Thirty Years of Family and Medicine in Willmar, MN
For Drs. Tony and Mary Amon, medicine has always been defined by connection. Their relationship began at the University of Minnesota Medical School, Duluth Campus, where the small class size fostered a unique environment of shared success and collective support.
"Duluth was smaller, there were only 45 to 48 students then, and we did everything together," Mary says. "If there was a party, everybody went. After a big test, we celebrated together."
It was within this tight-knit group that they found each other. They started studying together, and a friendship quickly formed based on mutual respect and shared goals.
"Tony and I just got to be really good friends," she remembers. "We had a lot of very similar values."
Their relationship grew alongside their medical knowledge, leading to a wedding just before they earned their degrees, and after graduation, they solidified their commitment to working together by entering the couples match for residency. They landed in Sioux Falls, South Dakota, where they were able to train side-by-side. This dynamic has continued for thirty-plus years in Willmar, Minnesota.
"We've even shared offices," Tony says. "We really don't know anything different."

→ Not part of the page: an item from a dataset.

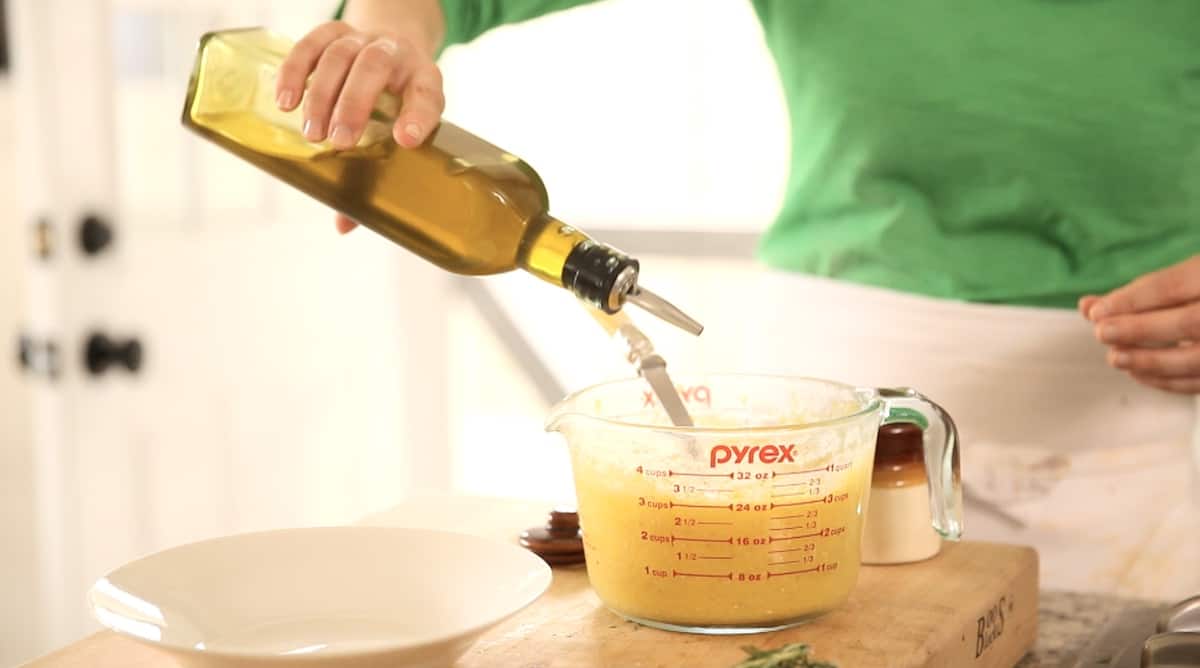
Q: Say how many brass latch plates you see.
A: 1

Both physicians hail from small towns in Minnesota, Mary originally from Bird Island and Breckenridge, and Tony from Crookston, and their backgrounds inform their approach to medicine. In Willmar, the Amons have found that being doctors means being woven into the fabric of the town. It is an immersion in daily life that provides a perspective sometimes lost in larger medical systems. They don’t just care for patients; they care for their neighbors. This proximity means that their work often follows them home, blurring the lines between their professional and personal lives in the best way possible.

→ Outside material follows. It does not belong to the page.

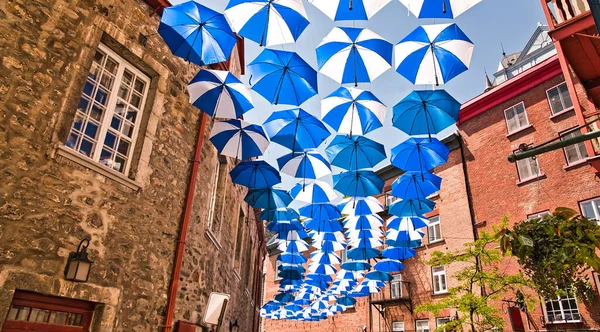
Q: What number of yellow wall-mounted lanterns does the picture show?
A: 0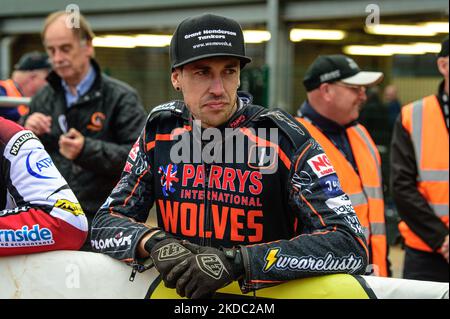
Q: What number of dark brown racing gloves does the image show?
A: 2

"We’ve stitched up kids at our kitchen table after hockey, football, and baseball games," Mary recalls.
It also means that a simple trip to the supermarket can turn into a curbside consultation, a reality their four children witnessed firsthand.
"We'd go to the grocery store, and somebody would stop me and say, ‘hey, what did my mammogram show,’ or ‘explain what my lipids are?’" Mary laughs. "And my kids would be just like, ‘oh my gosh, can we not do this?’"
Their passion for medicine has influenced their own family. Despite Tony's stating that none of their kids set out to be doctors, three of their children ultimately followed them into medical school, attending the University of Minnesota Medical School, Duluth campus. One daughter even met her husband there, just like Mary and Tony. The Amons believe their children's choices were influenced by seeing their parents find genuine joy in their work.
"If you truly love what you do, and you're not coming home complaining," Tony explains, "then your kids kind of see that this is a viable opportunity for them, too."
Mary and Tony’s deep community integration is something they now pass on to the medical students they mentor through the Medical School’s Rural Physician Associate Program and Willmar Rural Residency Program. They view teaching not just as an obligation but as the definition of their role.
"In Latin, doctor means ‘to teach,’” Tony said. “We feel very strongly about that,"
Whether mentoring students, raising a family of future physicians, or caring for neighbors, the Amons have built a legacy grounded in the simple, powerful idea that a doctor is, first and foremost, a member of the community, something that hundreds of other family physicians in Minnesota do every day, too.
"Patient first, patient first," Tony said. "That’s always struck home with us."